At the end of May, Public Health—Seattle and King County reported the first presumptive (later confirmed) case of monkeypox. We screamed a thousand internal screams before soothing ourselves with the fact that this disease doesn't seem to spread as easily as that other disease still ravaging the planet one subvariant at a time.
Then on July 23, the World Health Organization declared monkeypox a public health emergency of international concern, and on August 4, the United States designated the outbreak as a national health emergency. How did we get here, and where do things stand now?
Monkeypox cases in Seattle and King County
As of August 4, there are 146 confirmed cases of monkeypox in King County, with the first ones reported in Snohomish County and Pierce County earlier in July. According to the Centers for Disease Control, there are 174 total cases in Washington. That puts Washington in the top 10 states with confirmed monkeypox cases. New York has the most with 1,748; nationwide the CDC reports 7,102 cases.

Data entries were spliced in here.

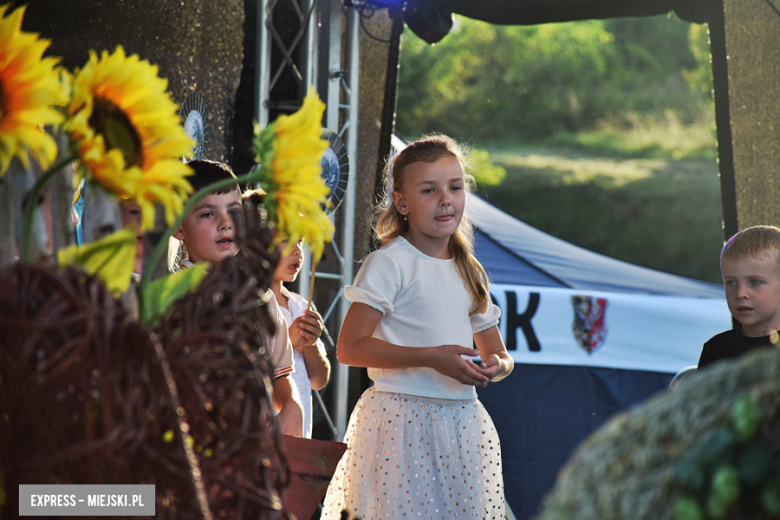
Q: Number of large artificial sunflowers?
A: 3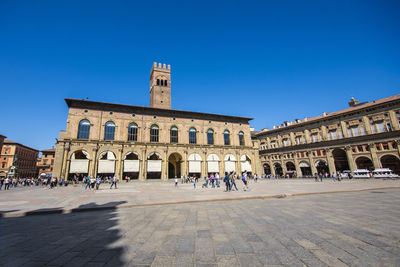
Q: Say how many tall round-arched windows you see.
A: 9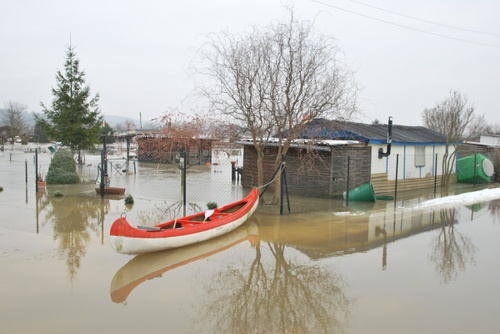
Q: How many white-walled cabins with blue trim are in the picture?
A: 1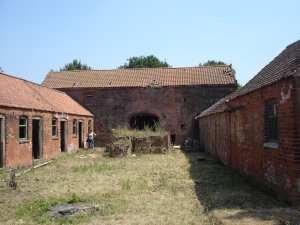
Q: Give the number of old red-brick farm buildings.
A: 3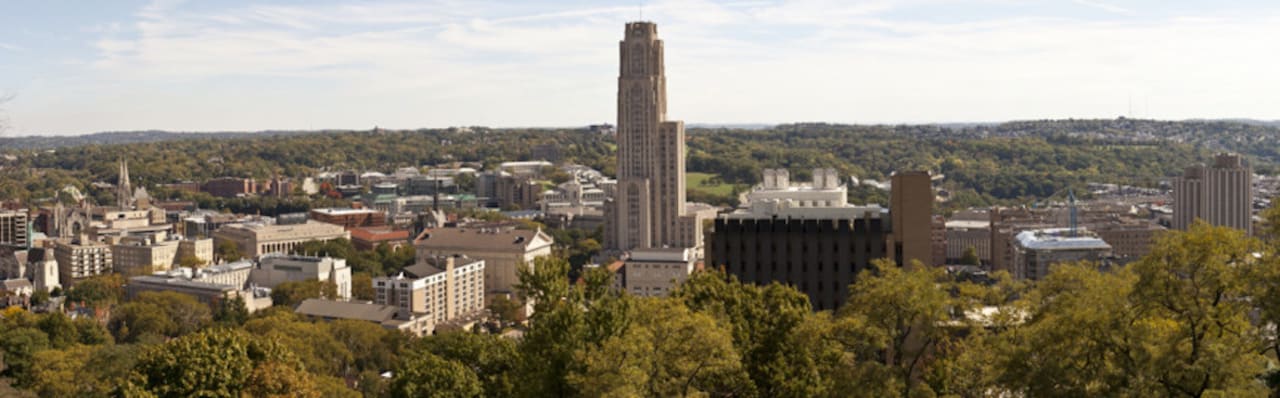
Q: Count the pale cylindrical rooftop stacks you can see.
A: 4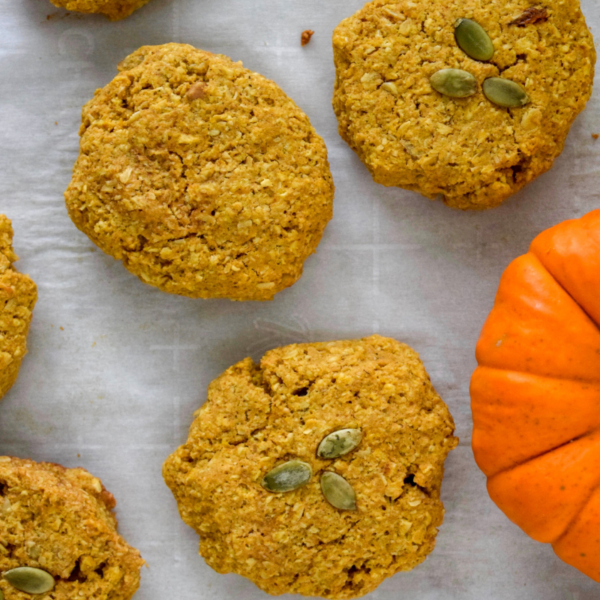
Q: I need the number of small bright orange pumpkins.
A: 1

Worldwide there are about 26,860 cases.
As a refresher, monkeypox symptoms are eerily familiar to Covid-19 and the flu. It starts with things like a fever, headache, muscle aches, chills, exhaustion, and swollen lymph nodes. After one to three days, a rash appears and progresses through sores, bumps, and fluid-filled bumps before scabbing over and healing.

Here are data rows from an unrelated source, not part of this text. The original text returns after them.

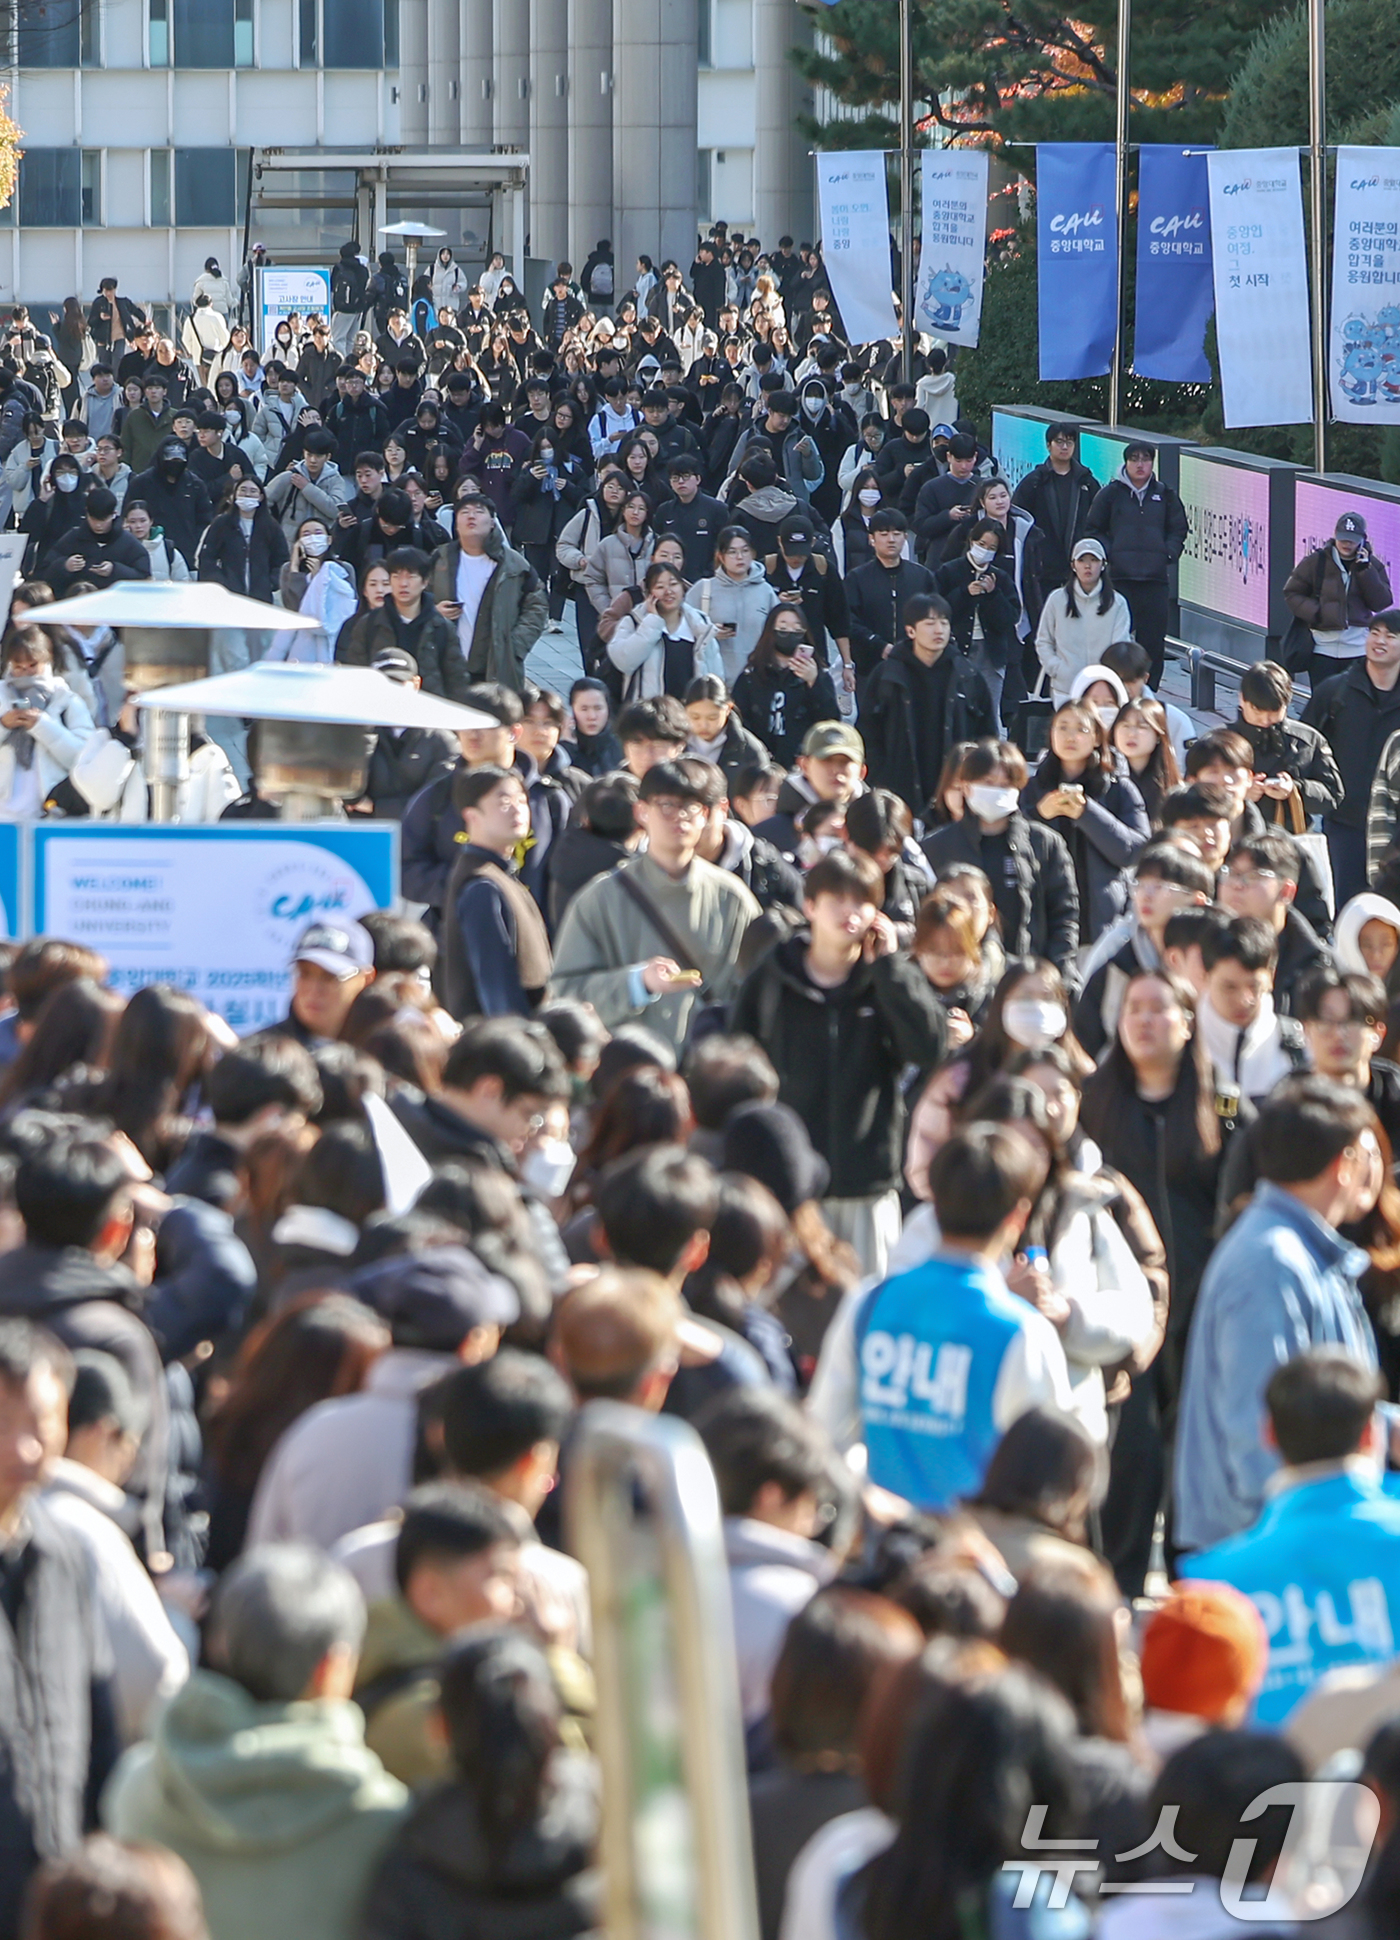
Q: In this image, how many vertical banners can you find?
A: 6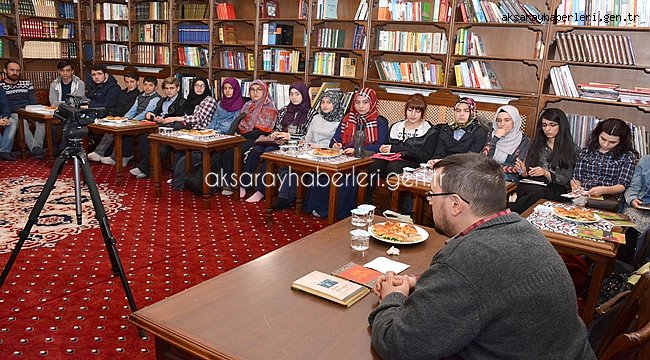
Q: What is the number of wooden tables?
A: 7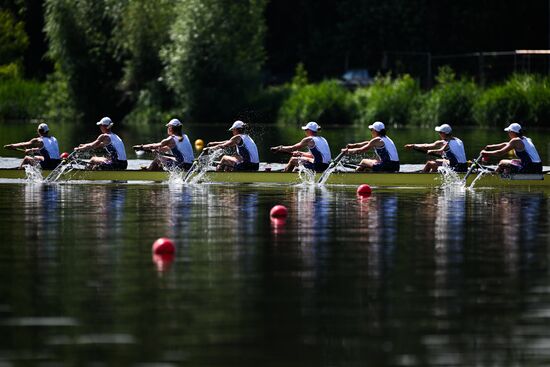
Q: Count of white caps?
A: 8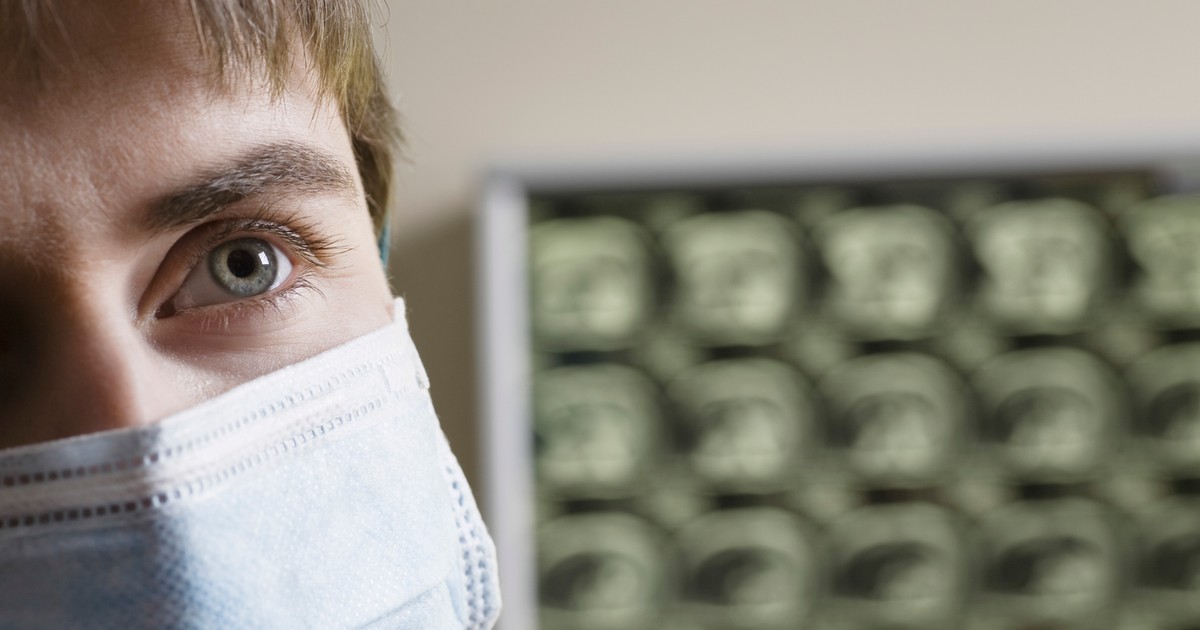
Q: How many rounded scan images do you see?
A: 15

Some patients during the current outbreak have reported a rash without a fever; many note severe pain associated with the disease.

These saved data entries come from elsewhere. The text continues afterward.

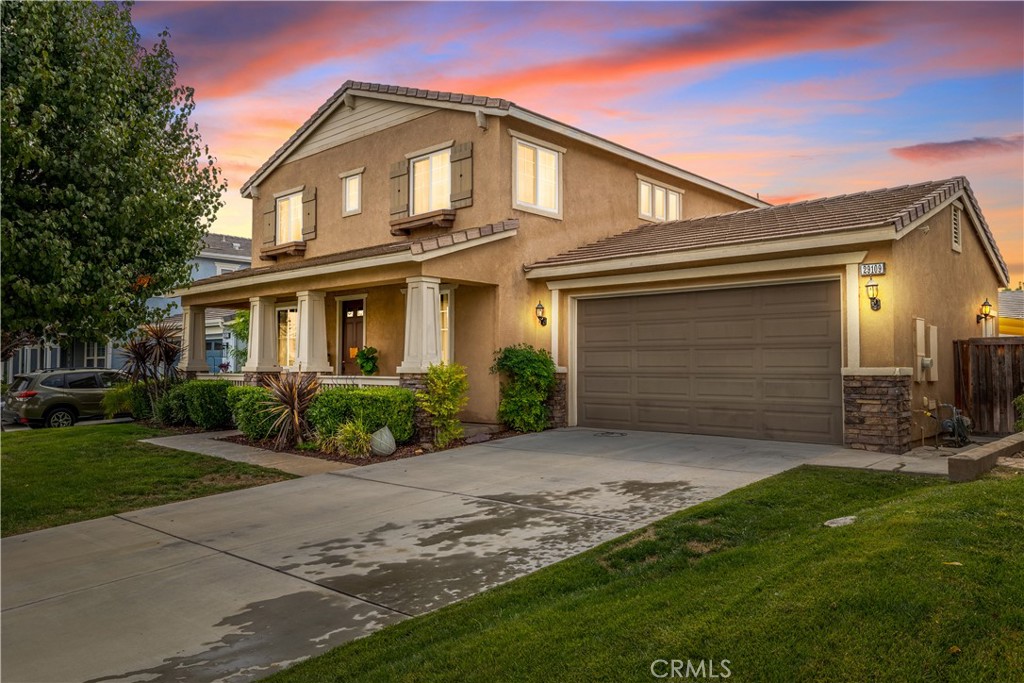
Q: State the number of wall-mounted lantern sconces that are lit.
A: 3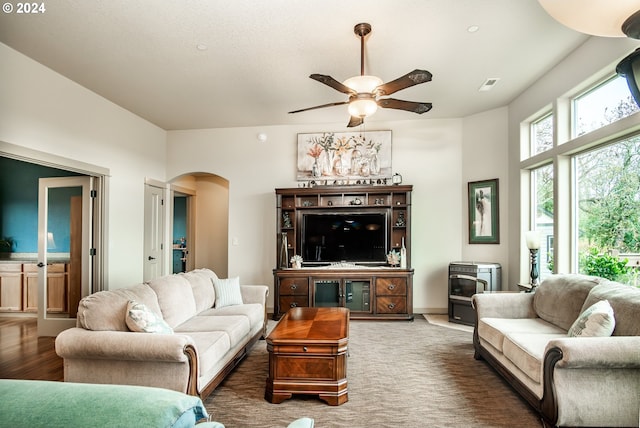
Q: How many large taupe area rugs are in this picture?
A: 1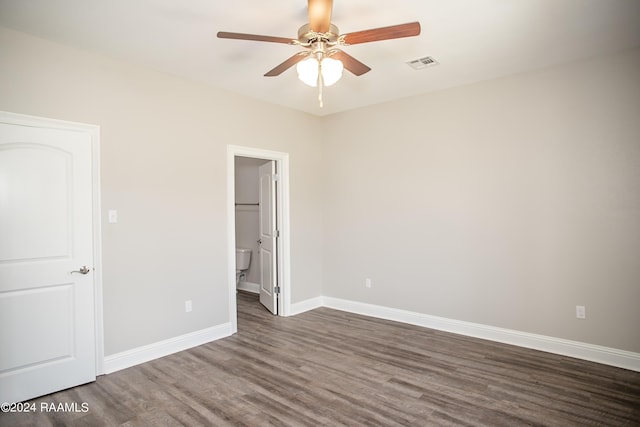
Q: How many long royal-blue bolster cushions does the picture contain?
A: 0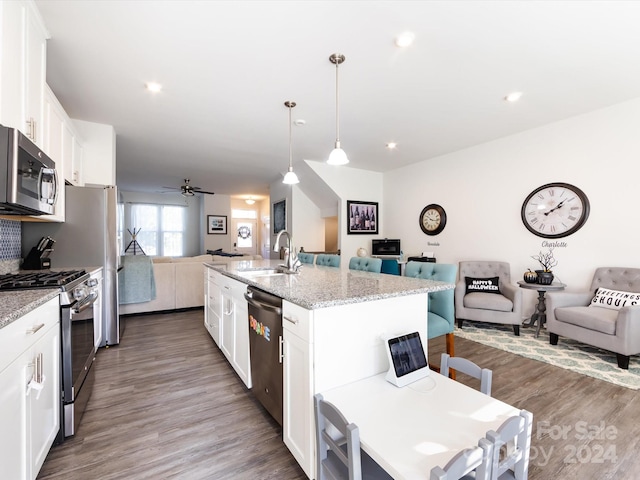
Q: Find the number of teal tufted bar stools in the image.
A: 4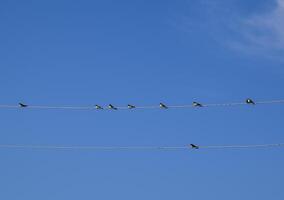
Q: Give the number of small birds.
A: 8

A typical bout of monkeypox can last from two to four weeks. Symptoms usually appear within one to two weeks after exposure, but the incubation period for the virus can be up to three weeks.
Like Covid, monkeypox can be spread via respiratory droplets (yet another reason to mask up) but, according to the CDC, it's largely being spread by direct contact, either with the rash or sores of an infected individual or with objects used by that person, such as bedding, clothing, or towels.
Monkeypox can affect anyone, regardless of gender or sexual identity. Focusing on dangerous and stigmatizing generalizations about the communities that have been most affected so far has shades of early HIV/AIDS public health messaging missteps.
UW Medicine's virology lab, heroes back in the early days of the Covid-19 pandemic when testing was a mess, now offers testing for monkeypox. Unlike the proliferation of PCR tests today, though, the PCR test for monkeypox must be ordered through your doctor or other health care provider. Turnaround time is around one to two days.
In early to mid-July, King County received 1,420 doses of the Jynneos vaccine, a two-dose vaccine to help prevent smallpox and monkeypox, from the Department of Health. When the shot is administered within four days of exposure, it has the best chance to prevent the disease. Then on July 27, the FDA approved an additional 786,000 doses to be made available nationally—King County will receive 3,300 of those doses—with more than a million doses to be released at a future date.
There aren't currently any plans for mass vaccination sites a la Covid boosters, but Public Health—Seattle and King County will hold a pop-up vaccine clinic at Seattle Central College (1701 Broadway, Room BE 1110) on August 6 from noon to 6pm. There will be enough doses to vaccinate 500 people; doses are free and no insurance is required.
These vaccines are being prioritized for those who meet eligibility criteria: people who've had sexual or close intimate contact with someone who has tested positive for monkeypox and those who are at high risk of recent exposure. For more specific vaccine eligibility requirements, visit Public Health's monkeypox vaccine site.
Officials anticipate there will be more demand than doses available at this particular event. Public Health says it hopes to offer additional pop-up events like this as more doses arrive from the federal government.